(Beginning of WORKING DATA)

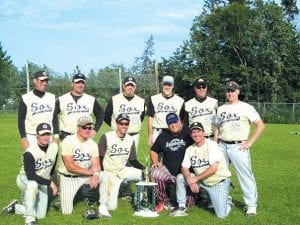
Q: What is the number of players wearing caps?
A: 11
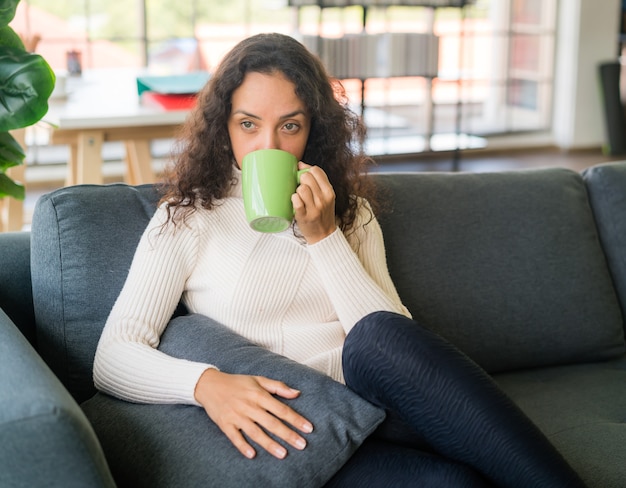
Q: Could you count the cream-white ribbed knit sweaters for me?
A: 1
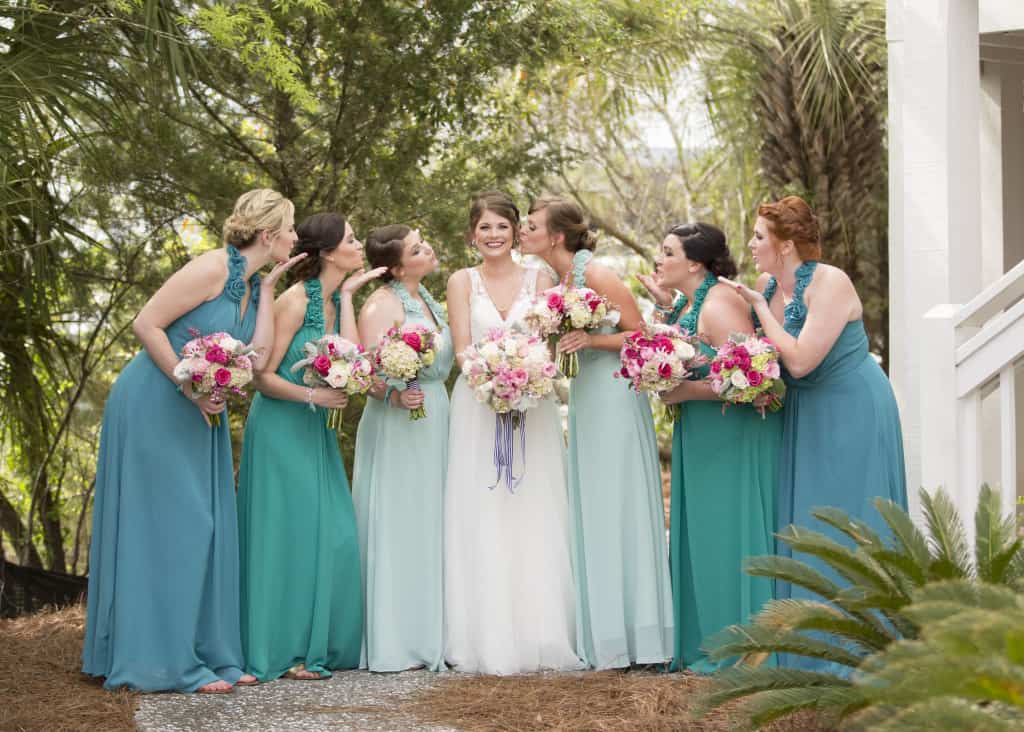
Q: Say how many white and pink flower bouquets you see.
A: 7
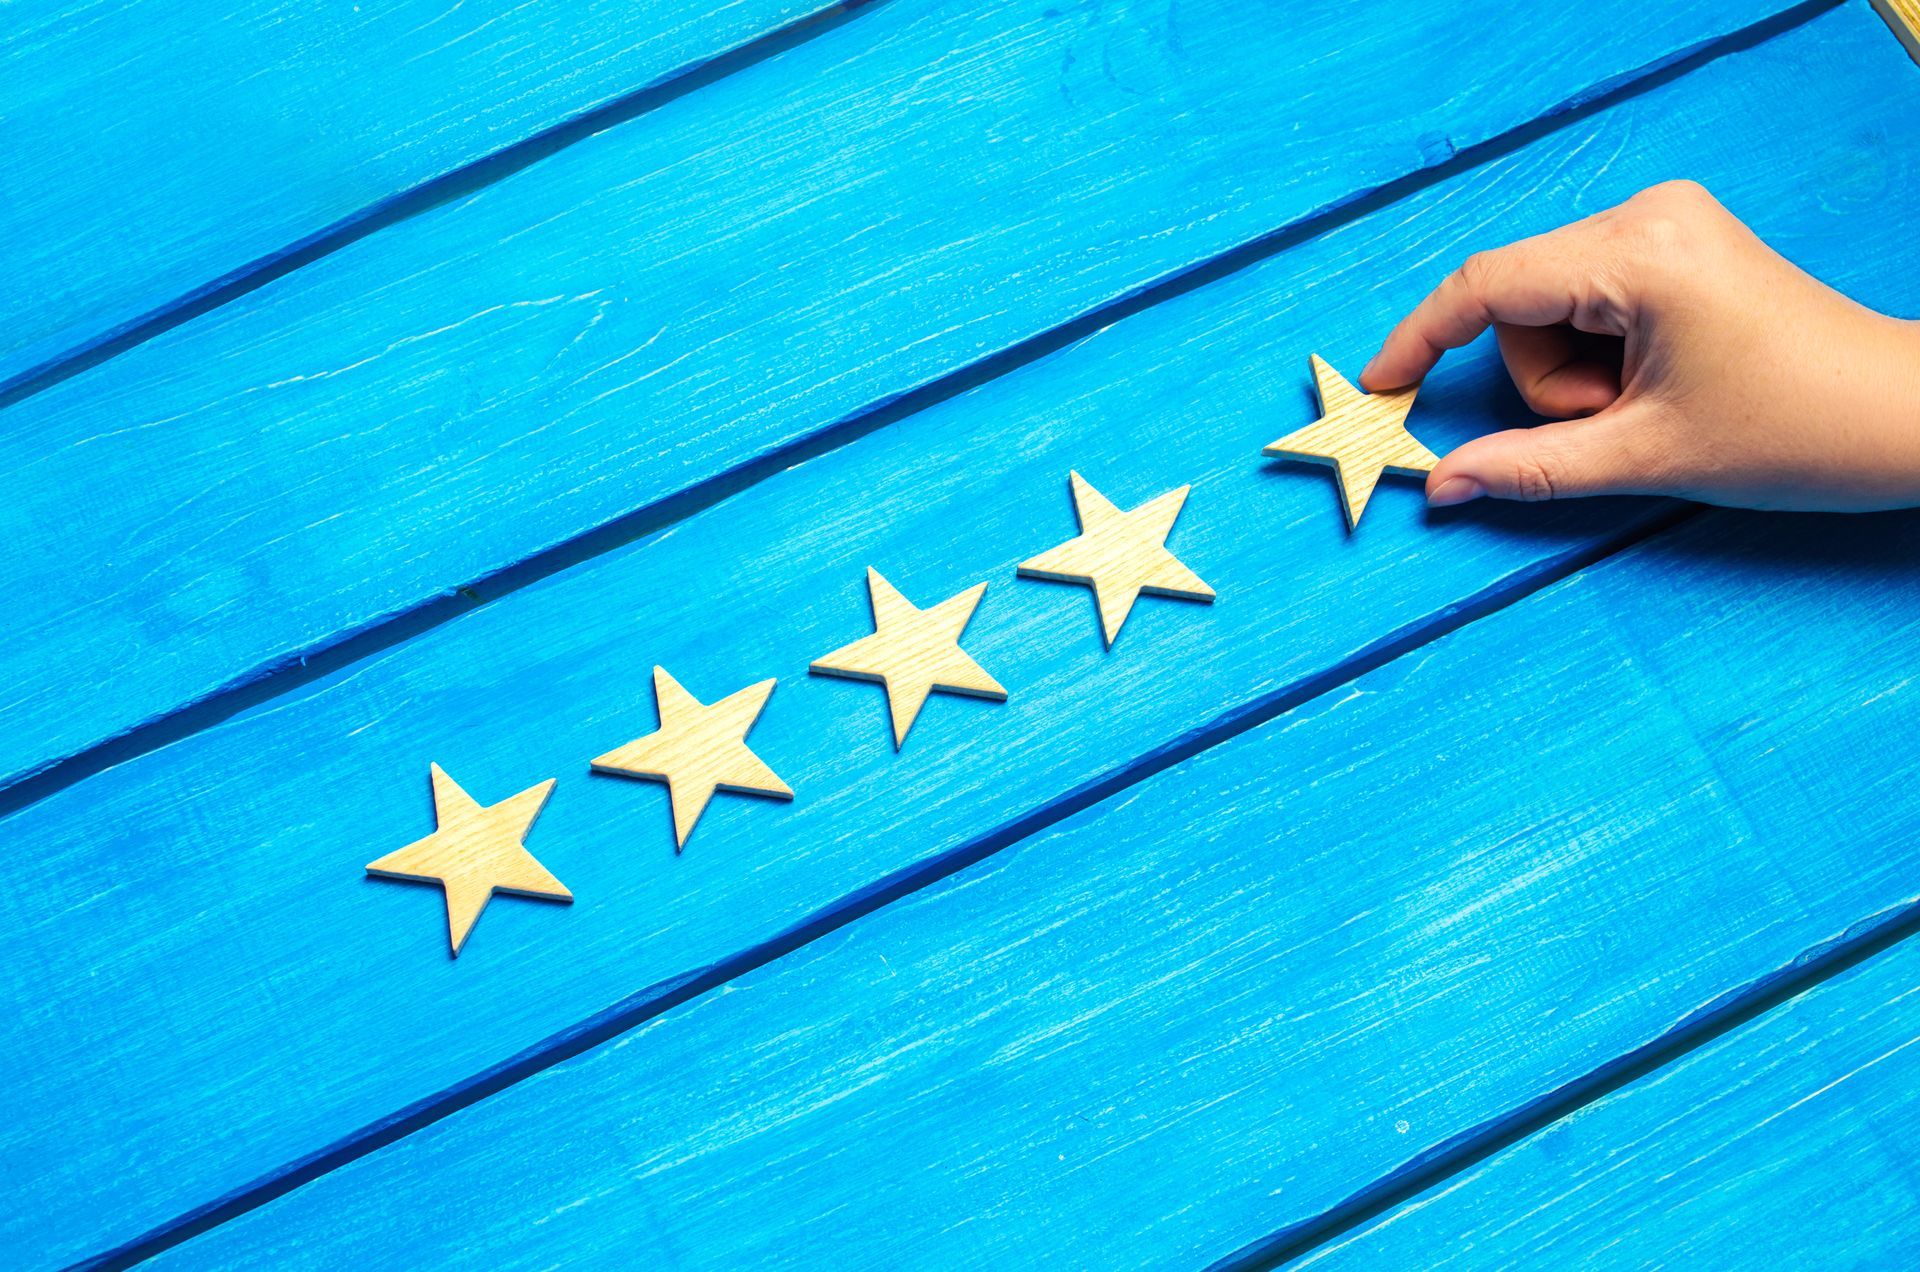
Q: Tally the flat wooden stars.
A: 5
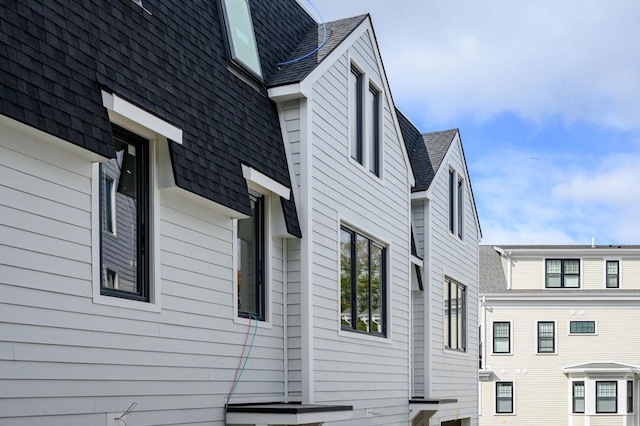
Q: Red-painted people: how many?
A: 0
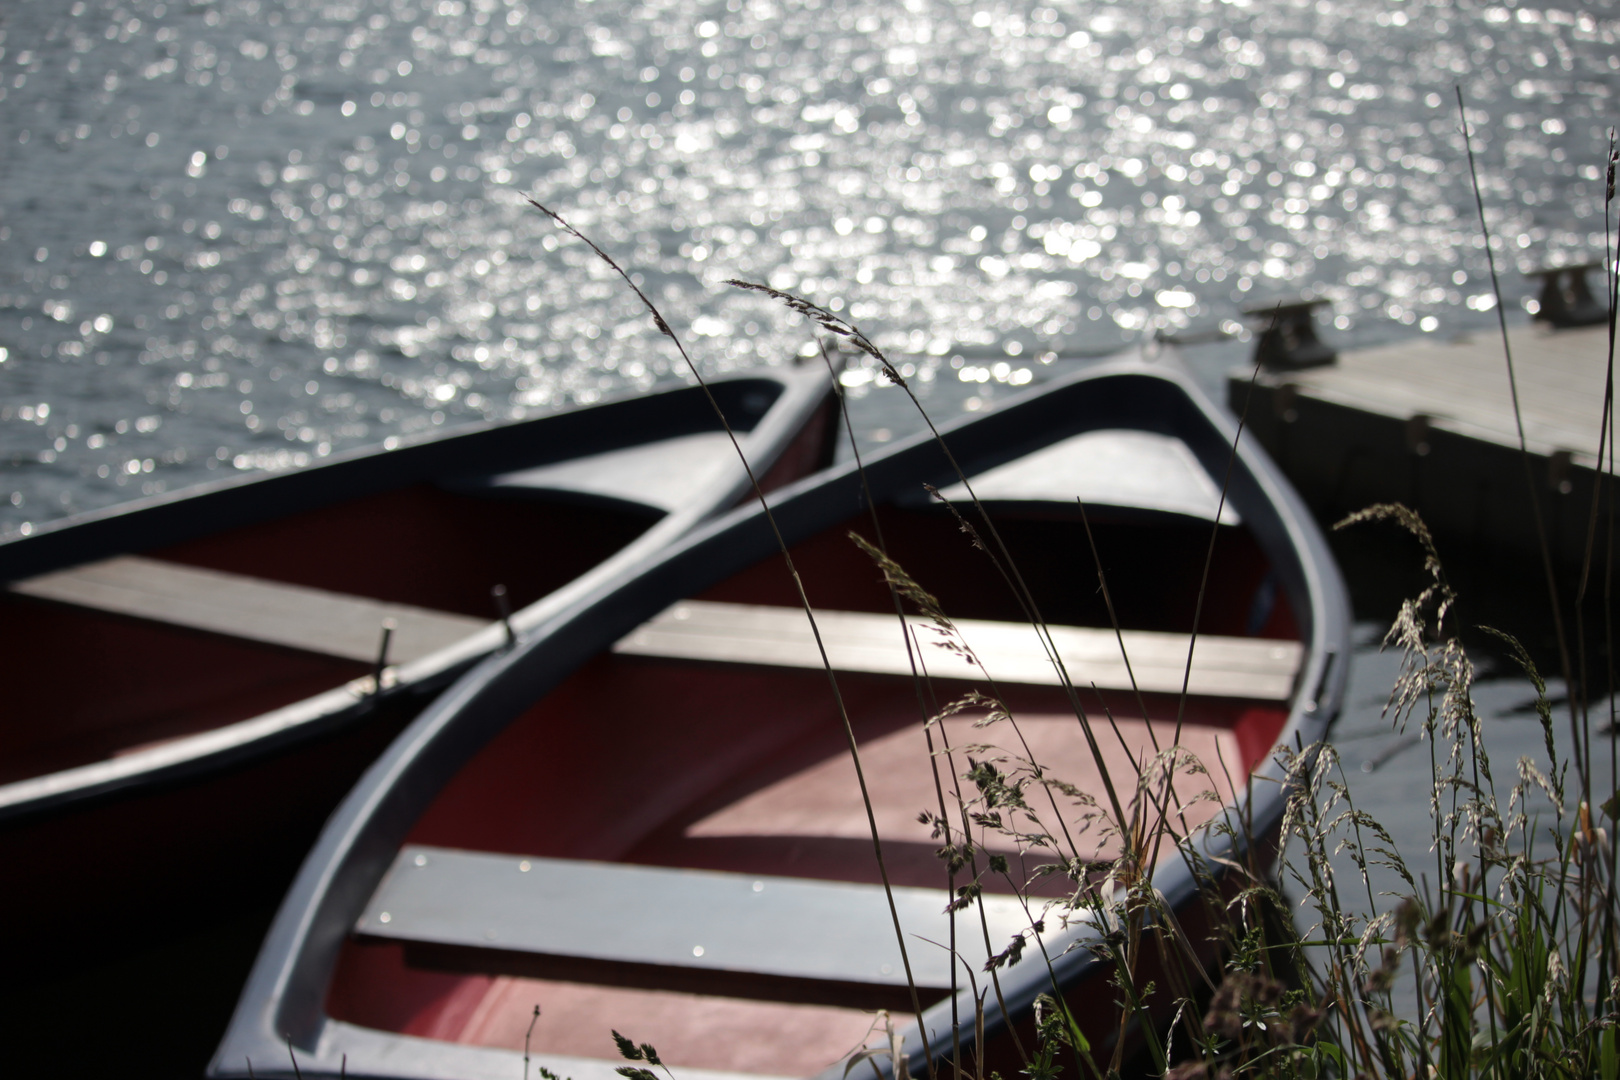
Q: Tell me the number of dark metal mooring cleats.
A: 2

(End of WORKING DATA)

* [GOAL OF THE EXERCISE]:
Each line from the one holding "Q: Red-painted people: how many?" through the end of the listing is to be output exactly, both ends included, with no other lines and the pictures left out.

* [RESPONSE]:
Q: Red-painted people: how many?
A: 0
Q: Tell me the number of dark metal mooring cleats.
A: 2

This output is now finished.